Recycled aggregates – “Product” or “Waste”?

QP Aggregates CoverAggregates manufactured from inert wastes remain waste unless the recycling process meets specific criteria to comply with the EU End of Waste Regulations. These give two options for determining whether a material has ceased to be waste:

  • Comply with a Quality Protocol, or
  • Establish that your process achieves product-equivalence by carrying out an “end of waste assessment” and agree it with the regulator, which, in the UK would be one of the Environment Agencies (EA / SEPA / NIEA / NRW)

Fortunately, in the UK, there is a Quality Protocol for aggregates (click on the image) and providing your supplier complies with it (and can, if challenged, demonstrate compliance), the aggregates you buy will be considered to be “product” rather than “waste”, and you need concern yourself no further. But needless to say, if your supplier does not, the material you receive is still legally “waste” and all the requirements of UK waste legislation apply to it, for example the Waste Duty of Care (Carriers Licences, WTNs, etc), and Waste Permitting (U1 Waste exemptions).

Checking is simple. In addition to a number of other delivery documentation requirements, Clause 3.3.2 of the Protocol states that:

“The delivery documentation must include: … a statement that the product was produced in compliance with this Quality Protocol”

and details further documentation that should be provided when requested by the purchaser such as test results to demonstrate compliance with specific criteria (detailed in Appendix B) depending upon the end use, the Factory Production Control manual, etc – in other words not only to say it complies, but also to be able to prove it if necessary.

So, what did you ask for when you bought the last load, and what did it say on your last delivery note? Oh, and the same requirements apply if you crush your own waste into aggregates for the piling mat, or haul road – did you turn it into a “product”, or was it “waste” you used on site?

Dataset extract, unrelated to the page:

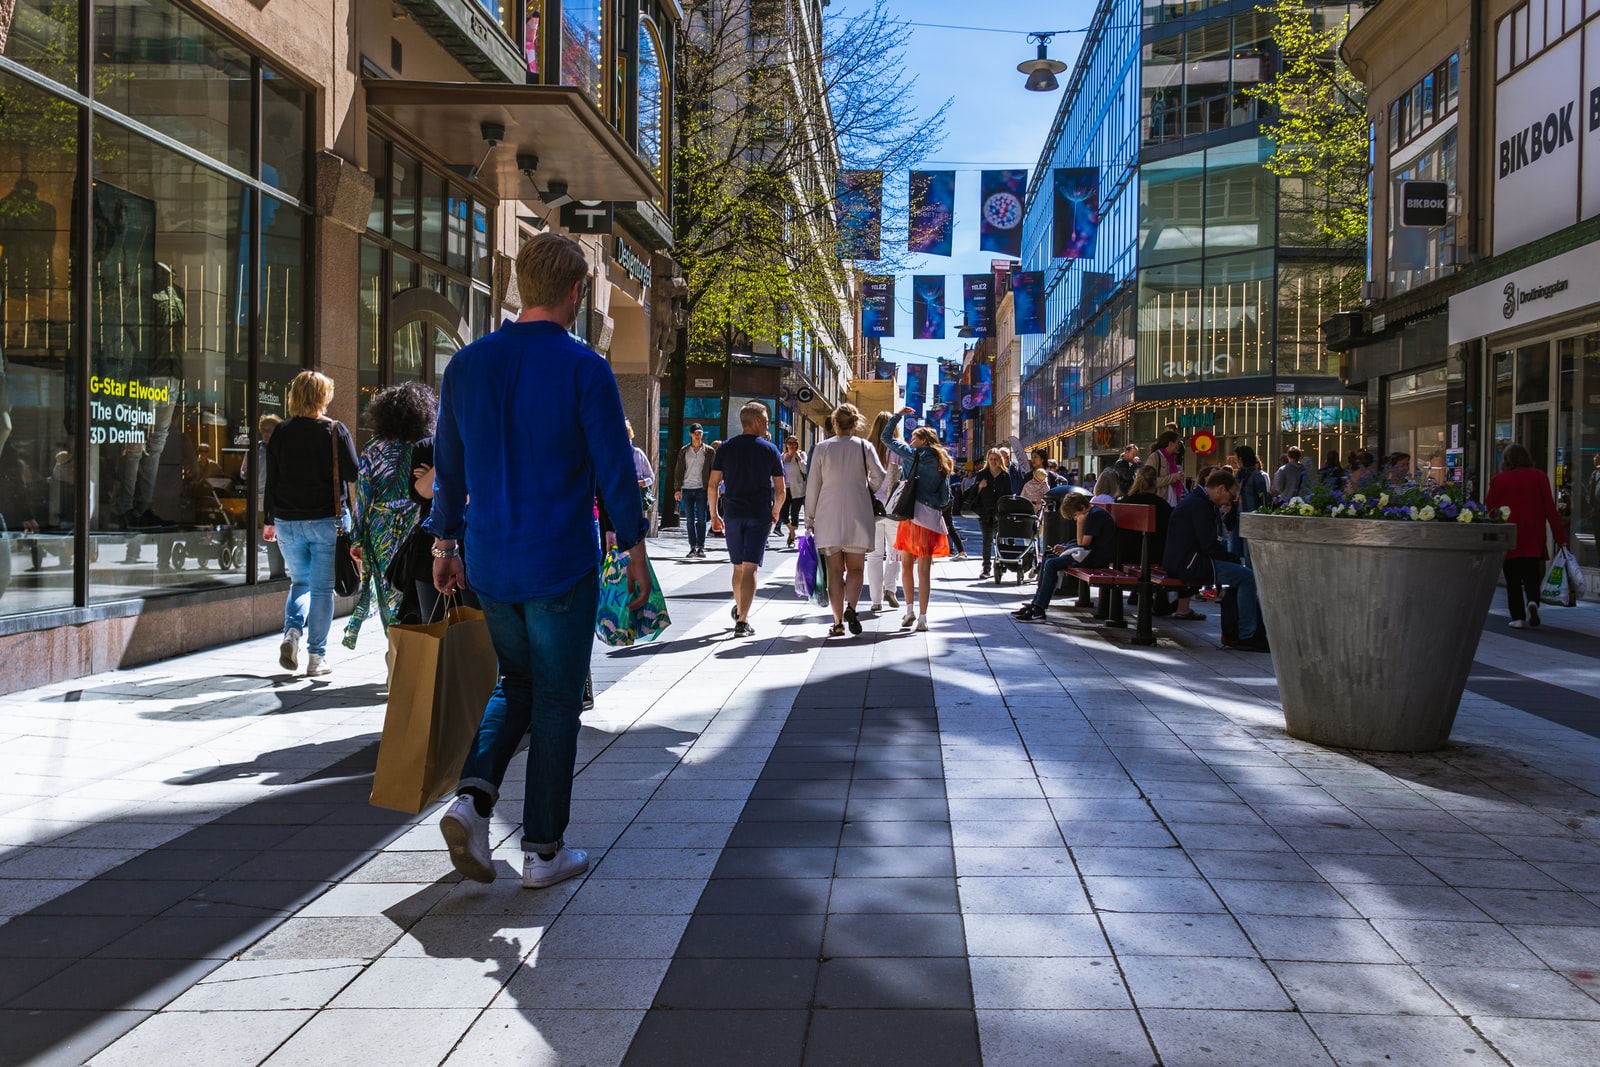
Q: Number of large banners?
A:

Asbestos in recycled aggregates

A couple of times recently I’ve been asked what to do if you find fragments of cement-bound fibrous materials you suspect to be AC sheeting in recycled aggregates bought for use as hardcore on construction projects. My advice is always to test / reject it if you can before offloading (and preferably while it’s still on the supplier’s premises!), but otherwise to quarantine it on site until it has been properly tested.

WM2 coverThe key question is whether or not the material contains significant quantities of asbestos, as if it does, it is hazardous waste and is unsuitable to be used on site under a U1 waste exemption. (Disposal of it anywhere other than at an appropriately licensed Hazardous Waste disposal site is an illegal activity.) Guidance on the assessment of this in the UK can be found in Appendix A Example 17 (page A59) of the Environment Agencies’ Technical Guidance WM2 “Hazardous Waste. Interpretation of the definition and classification of hazardous waste” (3rd Ed, 2013) which sets down two tests:

  • If the material contains fibres that are free and dispersed, the material will be hazardous waste if as a whole it contains more than 0.1% asbestos.
  • If it is suspected there are pieces of asbestos containing materials (ACM) in the hardcore, the pieces themselves must also be tested, and again the whole of the load is considered to be hazardous waste if any fragment contains more than 0.1% asbestos. Guidance on the minimum size of fragment that must be assessed is given as “any particle of a size that can be assessed as potentially being asbestos by a competent person if examined by the naked eye”. So, close rather than superficial inspection is a must when considering this test.

If the material fails either of these tests it is Hazardous Waste rather than “recycled aggregates” and should be rejected before delivery or otherwise returned to the supplier. It’s always advisable to go and look at recycled hardcore beforehand if you can, and if you spot anything suspicious, ask for it to be tested before delivery. A good quality assurance scheme, such as purchasing from a company that supplies aggregates certified to the WRAP AggRegain Aggregates Protocol should go a long way to avoiding having to deal with these issues on site.